EXERCISE OBJECTIVE: Down to the last line, write out the entries below exactly and omit all pictures.

─── SOURCE INFORMATION ───

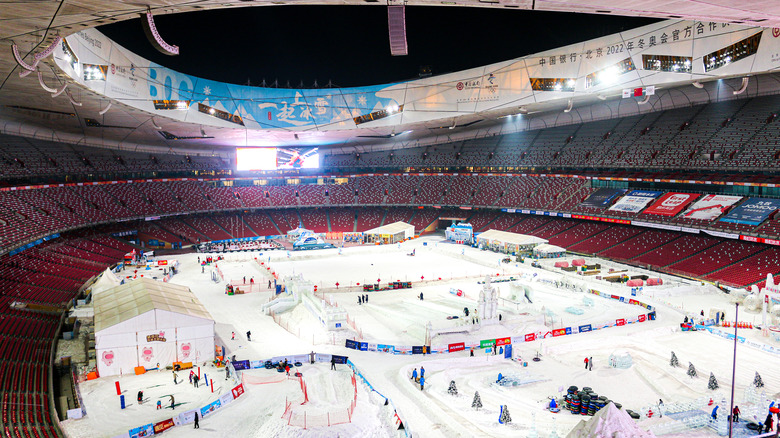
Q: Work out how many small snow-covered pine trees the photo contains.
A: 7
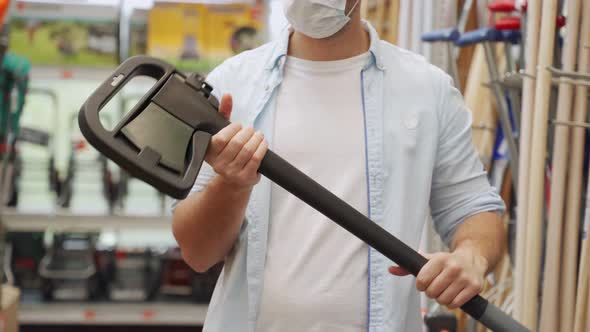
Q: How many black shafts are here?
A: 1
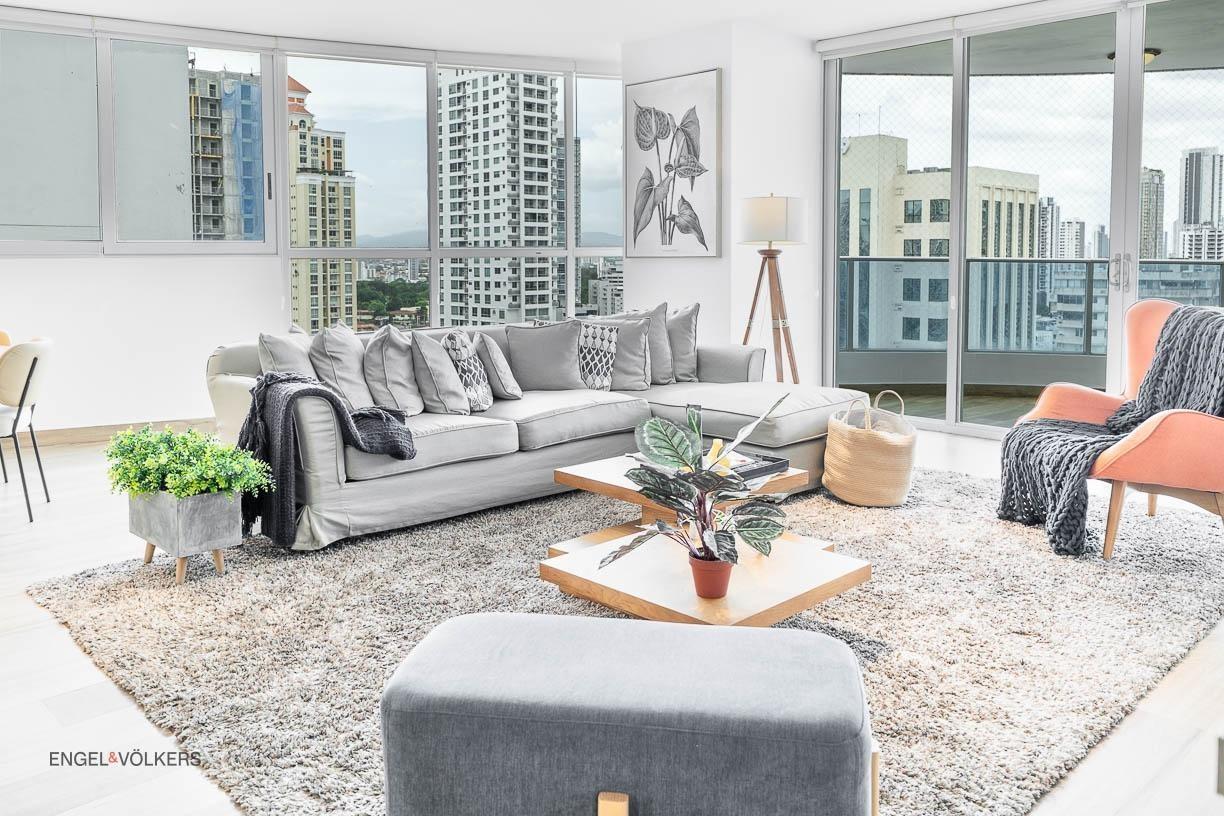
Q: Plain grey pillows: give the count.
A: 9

───

TASK SOLUTION:
Q: Work out how many small snow-covered pine trees the photo contains.
A: 7
Q: How many black shafts are here?
A: 1
Q: Plain grey pillows: give the count.
A: 9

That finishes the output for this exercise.